As últimas visitas de alguns dêsses governadores a V. Excia. significam uma possível participação do Governador de São Paulo nesse esquema?

A pergunta está prejudicada pelas respostas anteriores – respondeu o Governador paulista. – Reitero ser a posição do Govêrno de São Paulo nitidamente definida, cristalinamente clara. Durante meses a fio, por mais de um ano, tôda a minha luta foi pela sustentação do regime democrático. Transformei São Paulo na Verdun da democracia, pelo qual as hordas bolchevistas jamais passariam. Só tenho um esquema: o Brasil. Minha bandeira é verde-amarela. Fui um dos líderes civis da revolução. Participei da instituição da ordem vigente. Dou e darei o melhor dos meus esforços em prol da concretização dos ideais revolucionários. Tudo farei pela construção de um Brasil maior, mais justo e mais humano.

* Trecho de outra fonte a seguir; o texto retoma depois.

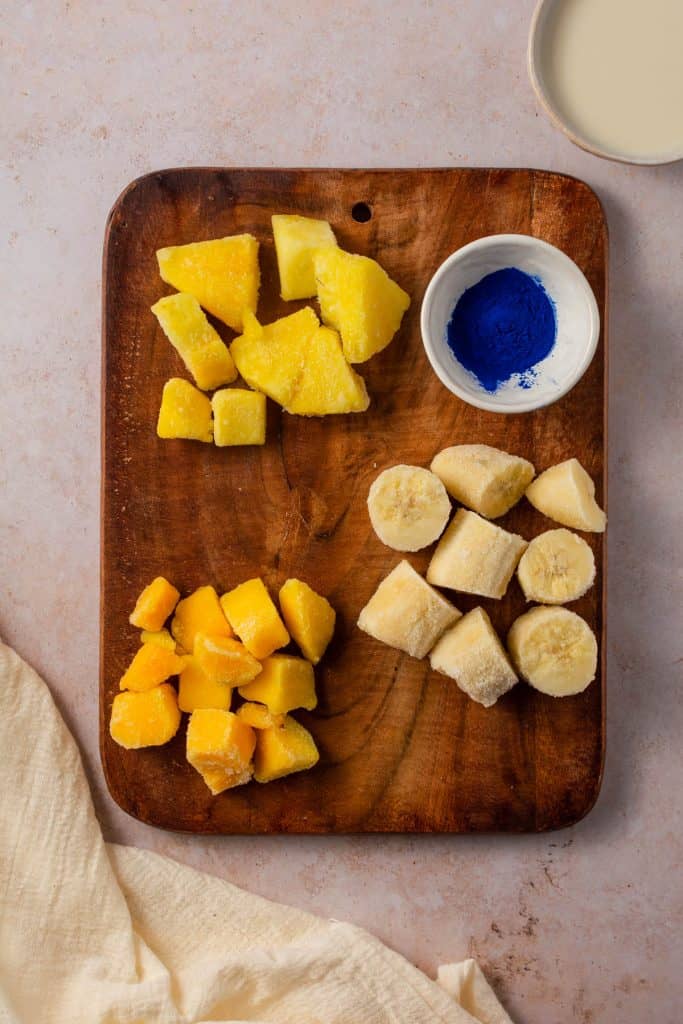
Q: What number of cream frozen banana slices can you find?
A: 8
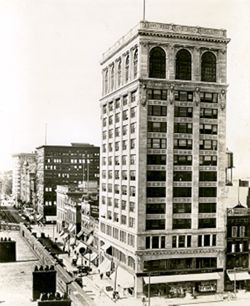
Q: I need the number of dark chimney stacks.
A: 3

- Há pronunciamentos em todo o País em favor da cassação dos direitos políticos do Sr. Juscelino Kubitschek. V. Excia. julga justa esta cassação?

- Como candidato que sou às eleições presidenciais, não me afeta. Ainda mais se se trata de um leal opositor à minha candidatura. Como homem integrado na revolução, lembro o que já disse: Julgar cassações não está na minha cota de responsabilidades.